After Ospina's performances at the 2014 World Cup and his rejection of a contract extension, he was linked to many European sides. Despite being heavily linked to Atlético Madrid, Puel announced that Ospina would depart the club to join English side Arsenal.

Arsenal

2014–15 season
On 27 July 2014, Arsenal had confirmed that Ospina had signed for the club on for an undisclosed fee, believed to be £3 million, on a four-year deal. Through the club's official Instagram account, Arsenal revealed that Ospina would wear the number 13 shirt for the club, last worn by loanee Emiliano Viviano. On 23 September 2014, Ospina made his debut for Arsenal in the League Cup match against Southampton, a 2–1 home defeat. He made his second Arsenal appearance on 1 October in their UEFA Champions League group stage match at home to Galatasaray, replacing Alexis Sánchez after starting goalkeeper Wojciech Szczęsny had been sent off for a professional foul on Burak Yılmaz. Ospina conceded the penalty, taken by its earner, but Arsenal won 4–1, making several vital saves in the process. In October, Ospina suffered a thigh injury that would keep him out effectively for the rest of the 2014 calendar year.

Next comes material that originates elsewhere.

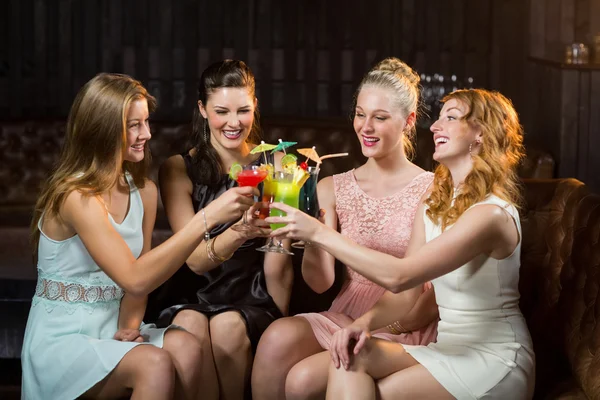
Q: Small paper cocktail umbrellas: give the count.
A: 3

Ospina resumed his cup duties in a 2–0 win against Hull City, but maintained his place for his full Premier League debut a week later, keeping a clean sheet in a 3–0 win against Stoke City. With first-choice goalkeeper Szczęsny punished for smoking in the dressing room after a game against Southampton, Ospina was made first choice in the league and went on to claim successive clean sheets against Manchester City and Aston Villa. He played every remaining league game until the end of the season, with the exception of FA Cup ties against Brighton & Hove Albion, Middlesbrough, Manchester United and Reading. Moreover, he was also an unused substitute in Arsenal's 4–0 win in the 2015 FA Cup Final against Aston Villa. However, Ospina's performances earned him a place on the FIFA Ballon d'Or longlist for the 2015 campaign.

2015–16 season

During the summer transfer window period, Ospina was linked to Beşiktaş and Everton after Arsenal had signed Chelsea goalkeeper Petr Čech, which effectively demoted Ospina to second-choice keeper. However, no deal materialised, as second-choice Wojciech Szczęsny was loaned to Roma for the season. Ospina made his first appearance of the season in a 2–1 away defeat against Dinamo Zagreb in the 2015–16 Champions League, and as the team's "cup goalkeeper", he made his first domestic appearance in a 2–1 League Cup win over London rivals Tottenham Hotspur. Ospina made another Champions League appearance, against Olympiacos, where his poor performances proved costly in a 3–2 home defeat, with the keeper conceding an own goal by dropping a corner from Kostas Fortounis into his own net'. Ospina would later be dropped from Champions League duties in place of Čech. Ospina suffered a shoulder injury during October's international break that saw him ruled out until November. He was then in contention to face Sunderland in the FA Cup in January, but a training injury saw Čech take his place.

2016–17 season
Ospina made his first start for Arsenal of the 2016–17 season in the club's opening game in the UEFA Champions League Group-stage against French champions Paris Saint Germain, producing a man-of-the-match performance as Arsenal drew 1–1; Ospina himself drew praise for many saves made during the game, mainly against striker Edinson Cavani. Ospina started in the FA cup final where he conceded 1 goal as Arsenal won 2–1.

2017–18 season
Ospina made his first appearance of the season in a 1–0 win over Doncaster Rovers in the Carabao Cup. He made his second start in a 3–1 UEFA Europa League win against FC Cologne, committing an error that led to the team going 1–0 down early on. After Arsenal suffered four straight defeats Ospina kept a clean sheet as the Gunners beat A.C. Milan 2–0 at the San Siro Stadium in the Europa League round of 16 on 8 March.

Napoli
Following the arrival of Bernd Leno, Ospina requested go on loan in order to gain more playing time. On 15 August, Serie A team Napoli agreed to a one-year loan deal with an option to buy following new signing Alex Meret's injury. On 17 March 2019, he suffered a serious head injury during a match against Udinese and later collapsed mid-game.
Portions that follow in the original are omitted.